BRIEF DESCRIPTION OF THE DRAWINGS

Select examples of variations of the invention will become more fully understood from the detailed description and the accompanying drawings, wherein:

Figure 1 illustrates a product according to a number of variations.

Figure 2 illustrates a product and method according to a number of variations.

Figure 3 illustrates a product and method according to a number of variations.

Figure 4 illustrates a product and method according to a number of variations.

Figure 5 illustrates a method according to a number of variations.

Figure 6 illustrates a method according to a number of variations.

DETAILED DESCRIPTION OF ILLUSTRATIVE VARIATIONS OF THE

INVENTION

The following description of the variations is merely illustrative in nature and is in no way intended to limit the invention, its application, or uses.

Figures 1 -6 illustrate a number of variations. In a number of variations, a product 10 is shown. In a number of variations, the product 10 may include a accumulator (10). In a number of variations, the product 10 may include a fluid accumulator device for use in a vehicle 100 including, but not limited to, motor vehicles, space craft, watercraft, aircraft, or may be another type. In a number of variations, the vehicle 100 may be driven by an engine 60. In a number of variations, the engine 60 may be an internal combustion engine, an external combustion engine, an electric motor, a hybrid engine, or may be another type. In a number of variations, the engine 60 may include an engine head 62 and an engine block 64. In a number of variations, the vehicle 100 may have a transmission 70. In a number of variations, the transmission 70 may be automatic or manual or may be another type including, but not limited to, semi-automatic, diesel, non-synchronous, dual clutch, or may be another type.

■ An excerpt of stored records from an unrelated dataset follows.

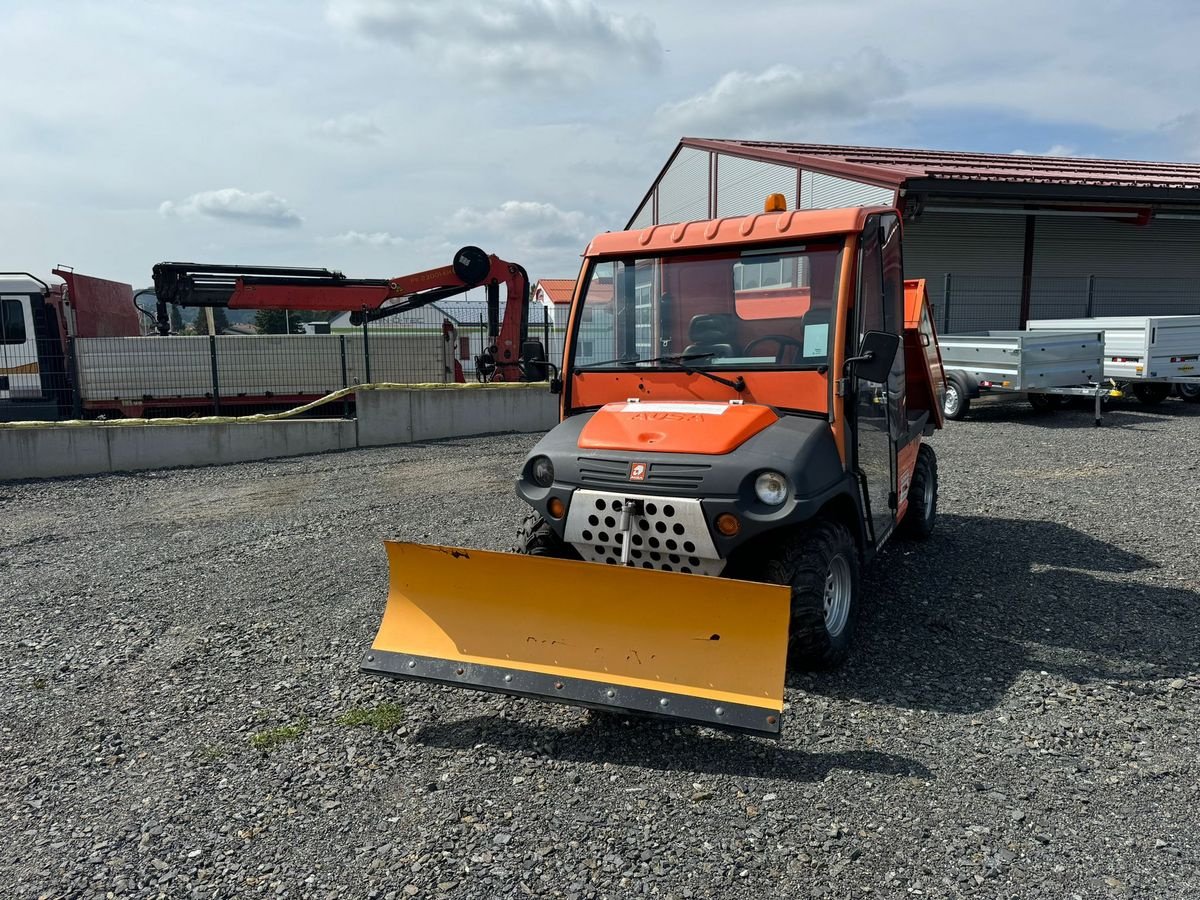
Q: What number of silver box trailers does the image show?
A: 2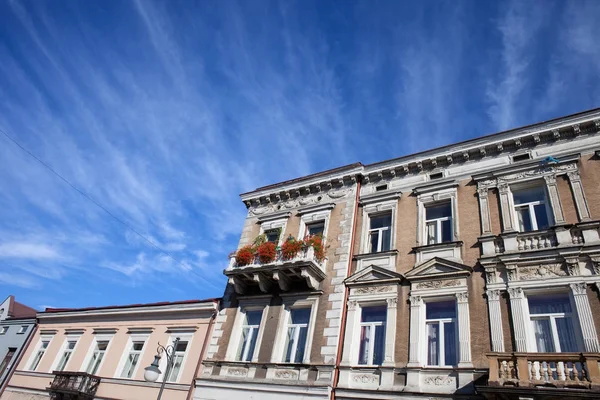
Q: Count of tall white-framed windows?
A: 15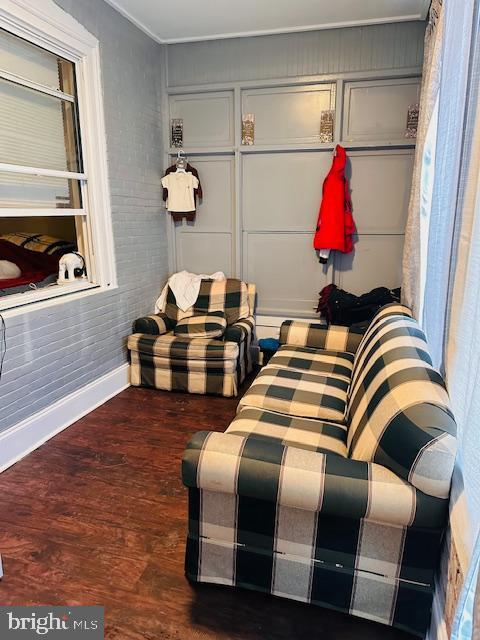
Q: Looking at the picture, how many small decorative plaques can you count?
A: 4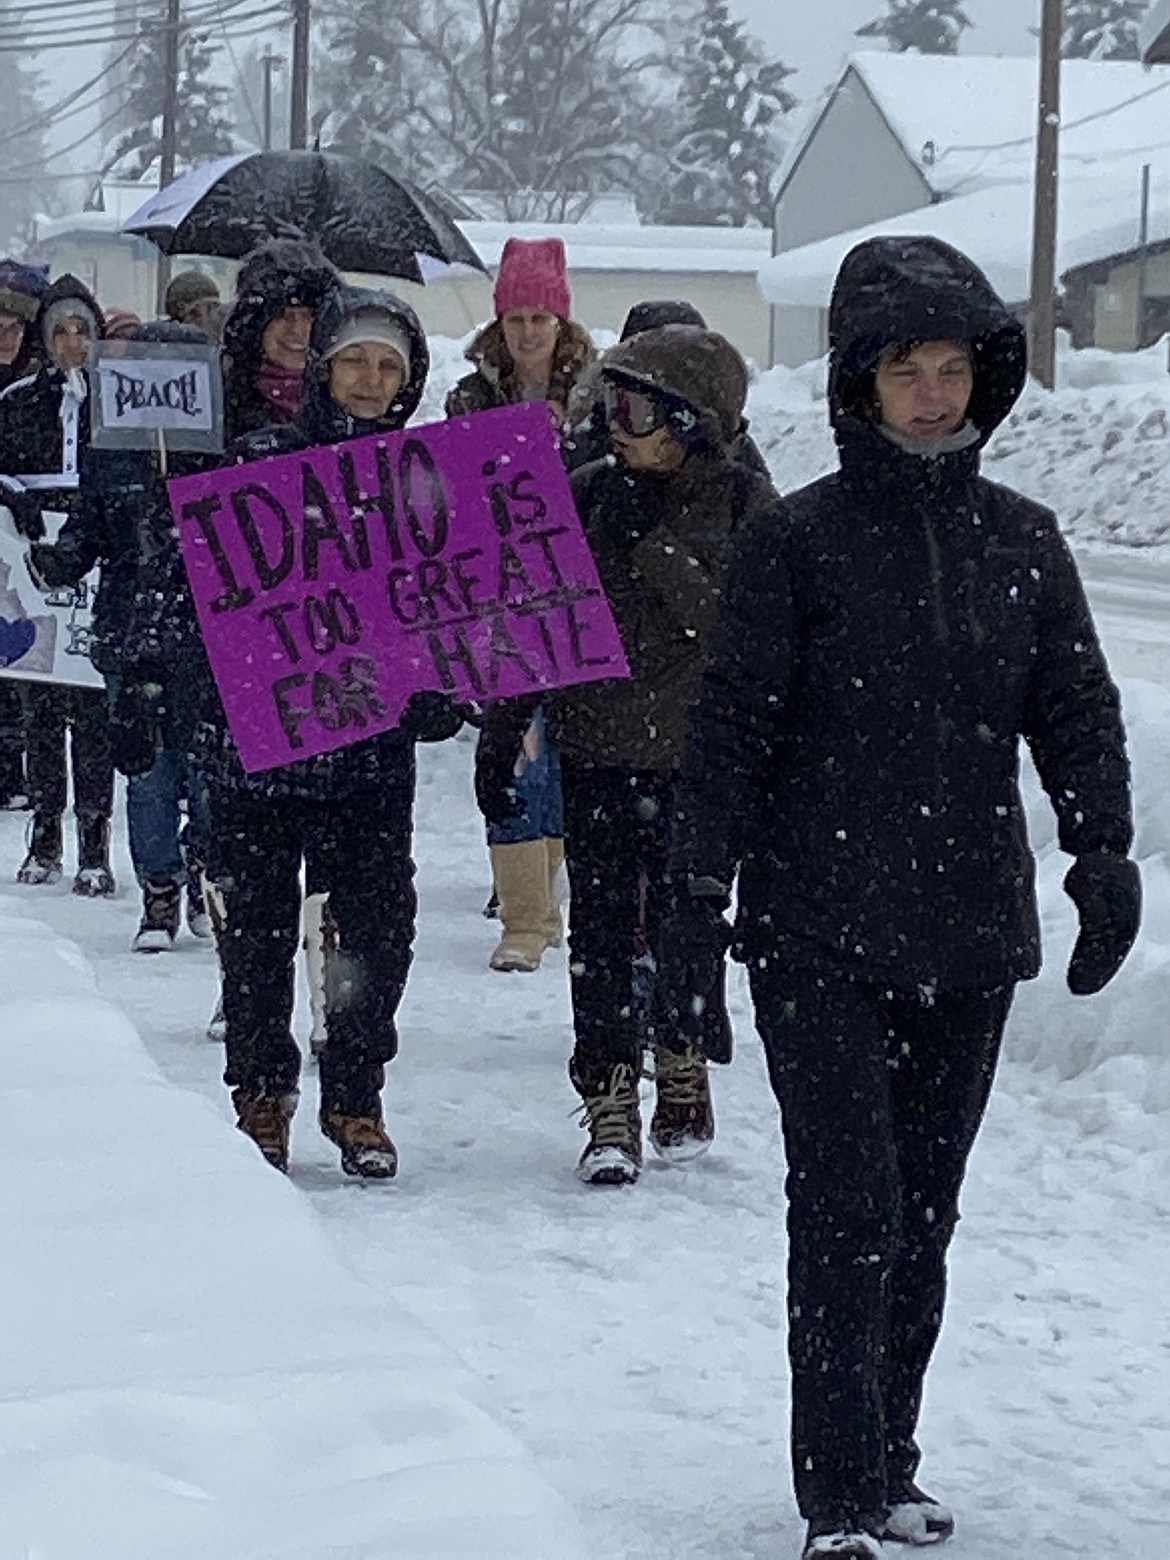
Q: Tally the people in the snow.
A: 11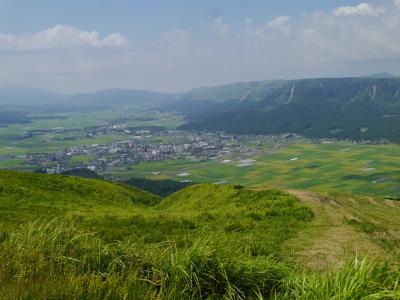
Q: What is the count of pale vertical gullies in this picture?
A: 3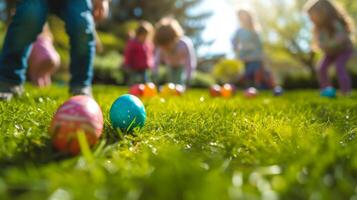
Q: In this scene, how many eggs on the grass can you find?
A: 11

In a number of variations, the transmission 70 may be connected to the engine 60 in a vehicle power train 300. In a number of variations, a hydraulic system 200 may be connected to the vehicle powertrain 300 utilizing a fluid circuit 206 circulating a fluid constructed and arranged for cooling and lubrication of moving components of the vehicle powertrain 300. In a number of variations, the fluid may be oil, water, transmission fluid, air, or may be another type of fluid.

In a number of variations, the engine 60 may have an engine start and stop system 66 that may switch off the engine 60 during "travel interruptions" such as, but not limited to, being stuck at traffic lights, and may be controlled by an electronic control unit (ECU) 68 that switches off or on the engine 60 during the travel interruptions. The ECU 68 may automatically restart the engine 60 when given a "restart signal" based on predetermined conditions. In a number of variations where the transmission 70 is a manual transmission, the engine 60 may be switched off when the vehicle 100 stops moving and/or as soon as the transmission 70 may be shifted into a neutral or idle mode and certain conditions (engine oil temperature, outside temperature, etc.) are fulfilled. The engine 60 may be automatically restarted by stepping on a driver actuated clutch pedal. In a number of variations where the transmission 70 is an automatic transmission, the transmission 70 may have a variety of transmission shift elements 210 (clutches, brakes, etc.) actuated by an electrohydraulic system 200 according to a preset parameter or condition. In a number of variations, the condition for actuation may be that the fluid pressure in the engine 60 or transmission 70 is adequately high.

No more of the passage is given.